Thursday, December 17, 2009

Is Chris Lowery Tweaking The System?


Predicated on rugged defense and timely scoring, The System has needed some adjusting after a 13-18 season.  With Chris Lowery at the helm, there has been a subtle tweak in The System.  And I think I found it.

What is The System?  Well, for starters, it's so important that it needs to be capitalized.

The System helped put the Southern Illinois University men's basketball team back on the college basketball map and led the squad to a run of six straight NCAA Tournament appearances and a pair of Sweet Sixteen runs from 2002 to 2007.

The System is best described here by Paul Klee.  It's arguably the most well-written piece about Saluki basketball in the last decade or so.

I feel as if sometimes people forget that Lowery, while being a descendant from the Bruce Weber Coaching Tree (yes, that gets capitalization in my world), the sixth-year man from Evansville, Ind., is truly a Rich Herrin understudy, harking back to his days as a player.

Lowery was the Salukis floor general from 1990-94 where he led the Salukis to a pair of NIT berths and a pair of NCAA Tournament appearances.  He scored 1,225 points in his career while dishing 391 assists as a Saluki.  C-Lo paced one of the most potent offenses in school history.

If you catch Lowery at practice (and you ask nicely) he'll take you back down memory lane and talk about Herrin's coaching style and philosophies.  It's a conversation worth having with the Saluki head coach.  The Salukis ran, and ran, and ran some more.  Under Herrin, if you could not score then you would not see the floor.  It was a pretty simple philosophy under that regime of Saluki basketball.

You might miss it if you blink, but there is a change in how things are being done inside the SIU Arena.

Through seven games, the SIU men's basketball team sports a record of 5-2 and is averaging 78.1 points per game.  Nearly one year ago, the Salukis were 3-4 and had reached the 70-point mark once -- a 79-70 loss at Western Kentucky on the night before Thanksgiving.  As a point of comparison, SIU averaged 66 points per game through seven contests last season.

Maybe Lowery has taken my old "you can't win if you don't score" adage to heart, as the Salukis have averaged a whopping 83.4 points per game in the team's five victories.  Lost in the shuffle is the team's defensive effort, as Southern has limited opponents to an average of 64.8 points per game.  That is exactly where Lowery and his staff want that number to be.

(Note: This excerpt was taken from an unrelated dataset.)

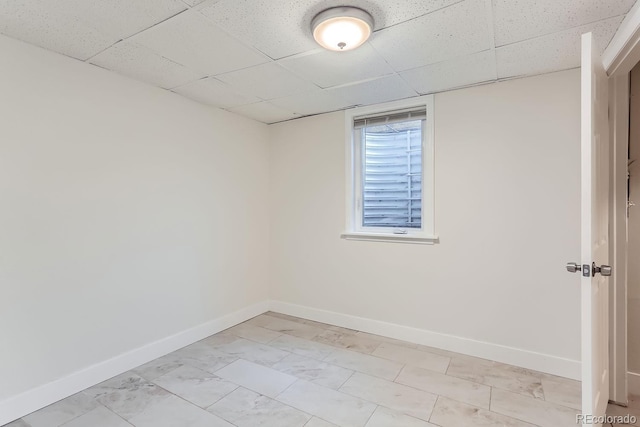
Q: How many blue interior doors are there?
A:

However, in the team's two losses, SIU is averaging 65 points per game while its opponents are averaging 75 points per match-up.

Overall, the production is up on the Carbondale campus, which might strike some who didn't see this coming considering Southern was returning most of its core before losing Ryan Hare to disciplinary issues.

So, how is SIU doing it?  I might regret crunching these numbers down the line because it is still a small sample size, but I have to do it because the numbers are eye-popping.

Here are three keys to Saluki success.

1.  Tony Freeman is an improvement over Bryan Mullins.  (Gasp!)  Get the noose and your most sturdy tree ready, children.  This one's gonna be a barn burner.  B-Mull is a future Saluki Hall of Famer, but Tony Freeman is more valuable to the 2009-10 squad.

Freeman is averaging 13.2 points per game, while shooting 49 percent from the field and 48 percent from the 3-point line, all while averaging a shade under 25 minutes per game.  While Mullins handled business in the steals and assist departments, Freeman's presence on the floor has been equally as steadying for the young Salukis

Efficiency is what is separating Freeman from Mullins.  I ran some adjusted stats on Freeman's numbers, and if he averaged Mullins' minutes through seven games last year, T-Free would be averaging eight more points per game than Mullins did as a senior.  It's almost like comparing apples and oranges, but it is hard to ignore the quality minutes Freeman is providing.

2.  Nick Evans is an improvement over Tony Boyle.  Consider me to be one of the many members of the Nick Evans bandwagon.  If Evans played baseball, White Sox GM Kenny Williams would have traded his top two prospects for him twice already.  He's a grinder, a scrapper, a nose-to-the-hardwood kind of kid.

And he's doing more as a sophomore than Tony Boyle did as a senior.

At this time last year, Evans was sidelined with a busted wrist.  A healthy Evans is averaging 10.6 points and 4.9 rebounds per game.  Boyle averaged 8 points and 4.4 rebounds through seven games last year, but did so on an inconsistent basis.  He played fewer than 20 minutes in four of the first five games before busting out with a 33 minute game against Charlotte.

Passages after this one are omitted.